The kids are coming up from behind.
I'm losing my edge.
I'm losing my edge to the kids from Nicaragua and from Winnipeg.
But I was there.

I was there in 1962.
I was there at the first Guess Who show in Winnipeg.
I'm losing my edge.
I'm losing my edge to the kids whose footsteps I hear when they get on the decks.
I'm losing my edge to the internet seekers who can tell me every member of every good group from 1965 to 1978.
I'm losing my edge.

To all the kids in Beijing and Woodstock.
I'm losing my edge to the art-school Madrid kids in little jackets and borrowed nostalgia for the unremembered nineties.

I'm losing my edge.
I'm losing my edge.
I can hear the footsteps every night on the decks.
But I was there.

I was there in 1973 at the first Television practice in a loft in New York.
I was working on the 808 sounds with much patience.
I was there when Captain Beefheart started up his first band.
I told him, "Don't do it that way. You'll never make a dime."
I was there.
I was the first guy playing Nas to the techno kids.
I played it at CBGB's.
Everybody thought I was crazy.
We all know.
I was there.
I was there.
I've never been wrong.

But I'm losing my edge to better-looking people with better ideas and more talent.
And they're actually really, really nice.

I'm losing my edge.

I heard you have a compilation of every good song ever done by anybody.
Every great song by Mo-Dettes. All the underground hits.

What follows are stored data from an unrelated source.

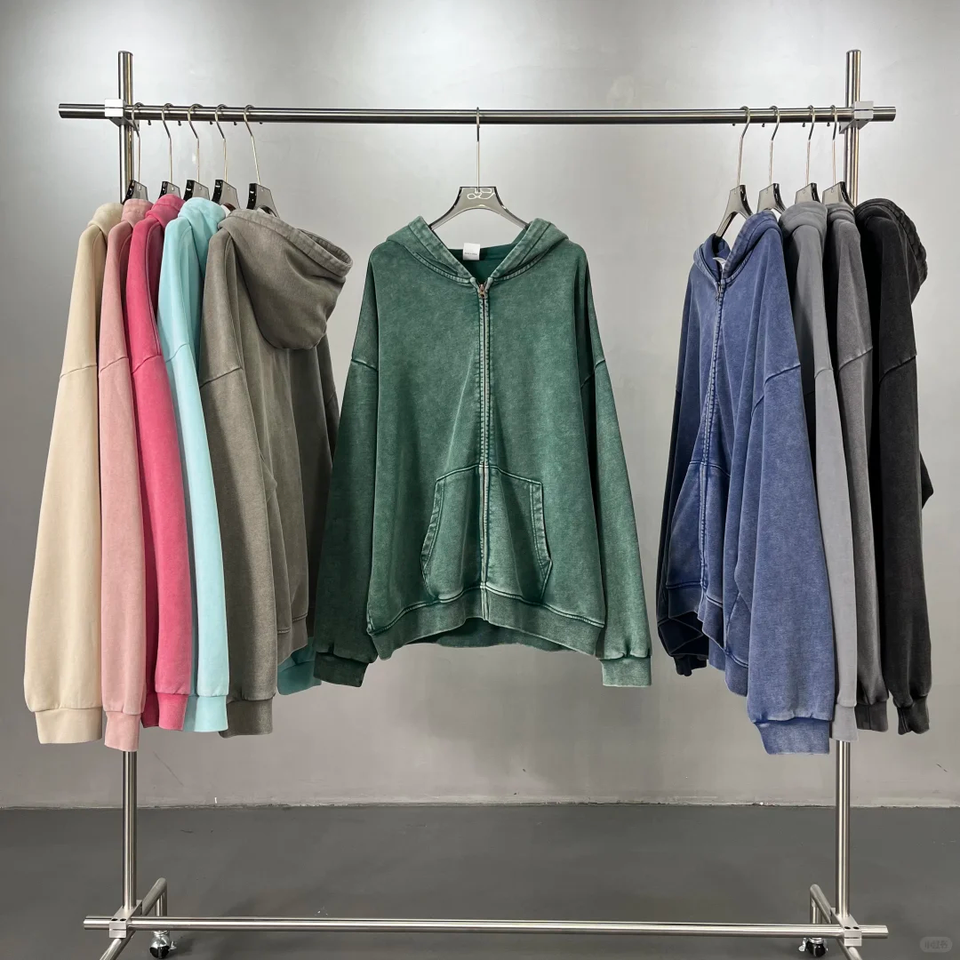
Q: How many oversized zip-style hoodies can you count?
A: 10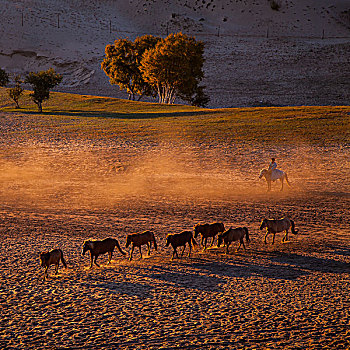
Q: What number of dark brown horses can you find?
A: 7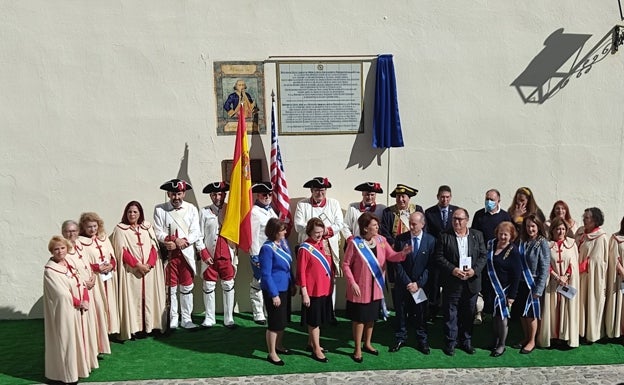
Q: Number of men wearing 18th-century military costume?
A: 6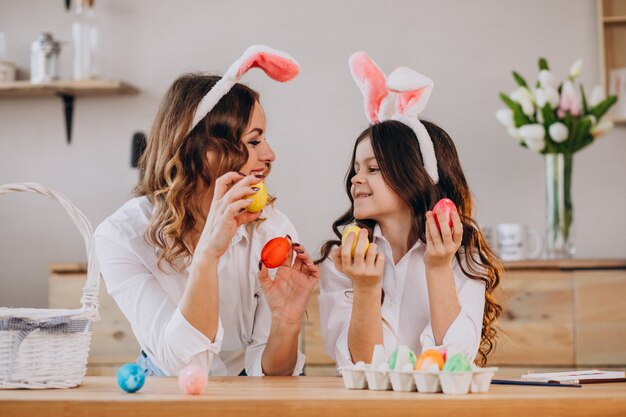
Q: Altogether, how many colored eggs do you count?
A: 10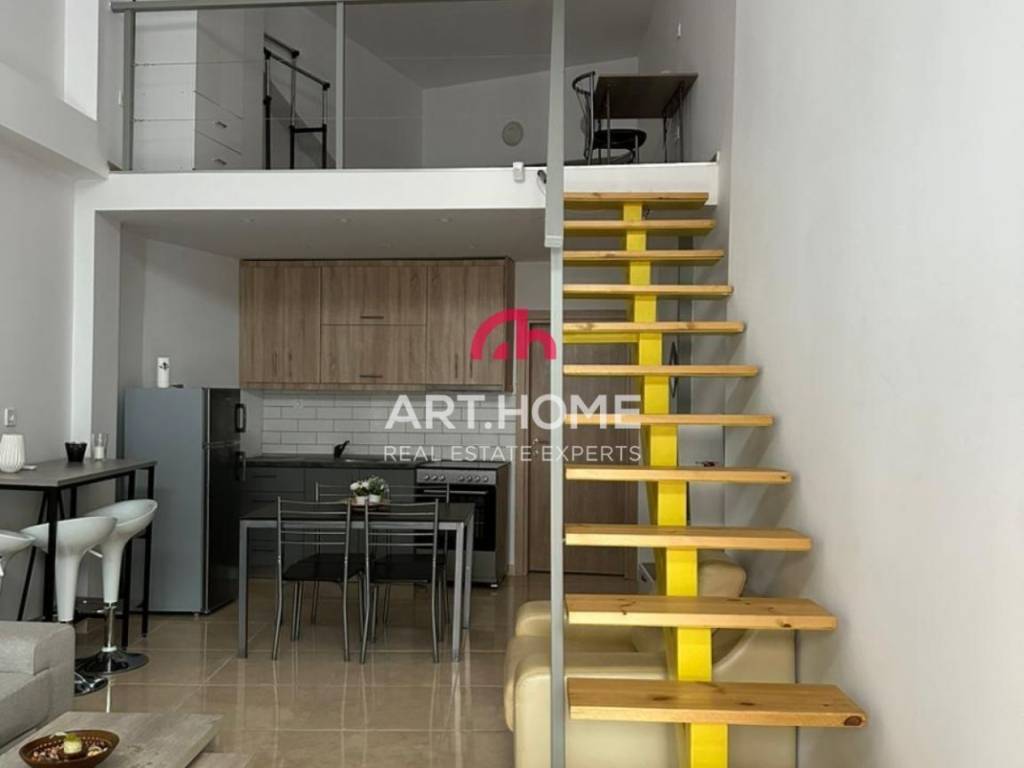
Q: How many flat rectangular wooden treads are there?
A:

All Matthew Bourne tracks. I heard you have a vinyl of every Tomorrow record on German import.

I heard that you have a white label of every seminal grunge hit - 1985, '86, '87.
I heard that you have a CD compilation of every good '60s cut and another box set from the '90s.

I hear you're buying an arpeggiator and an oboe and are throwing your macbook out the window because you want to make something real. You want to make a Desert Stars record.

I hear that you and your band have sold your mellotron and bought a guitar.
I hear that you and your band have sold your guitar and bought a mellotron.

I hear everybody that you know is more relevant than everybody that I know.

But have you seen my records?

Leonard Cohen, Pharaoh Sanders and the Fire Engines, Jesper Dahlbäck, Rahsaan Roland Kirk, Talk Talk, The Sonics, Marshall Jefferson, Yazoo, Donny Hathaway, Zero Boys, a-ha, Crispy Ambulance, The Invisible, Rod Modell, The Cowsills, Popol Vuh, Brothers Johnson, Michelle Simonal, Sun Ra Arkestra, the Normal, The Stooges, Pierre Henry, The Misunderstood, Ralphi Rosario, Sixth Finger, DJ Sneak, The Blues Magoos, The Red Krayola, The Music Machine, Sex Pistols, Masta Ace, Craig G, Kool G Rap, Big Daddy Kane, The Gap Band, Aloha Tigers, The Toasters, Roger Hodgson, Supertramp, Chris Corsano, Warsaw, The Searchers, Boogie Down Productions, Lyres, Gil Scott-Heron & Brian Jackson, Neil Young & Crazy Horse, Babytalk, Peter & Gordon, Hot Snakes, Lafayette Afro Rock Band, Ultravox, Vaughan Mason & Crew, Glambeats Corp., Camouflage, Newcleus, Nico, Technova, Janne Schatter, Animal Collective, Main Source, Thee Headcoats, Beasts of Bourbon, Lalo Schifrin, Excepter, Harry Pussy, Scott Walker + Sunn O))), Scott Walker + Sunn O))), Scott Walker + Sunn O))), Scott Walker + Sunn O))).

You don't know what you really want.
You don't know what you really want.
You don't know what you really want.
You don't know what you really want.
You don't know what you really want.
You don't know what you really want.
You don't know what you really want.
You don't know what you really want.
You don't know what you really want.
You don't know what you really want.
You don't know what you really want.
You don't know what you really want.
You don't know what you really want.
You don't know what you really want.
You don't know what you really want.

A hack by Matthew Ogle who is very sorry to James Murphy and basically everyone (cheers to Darius and this for the late-night inspiration)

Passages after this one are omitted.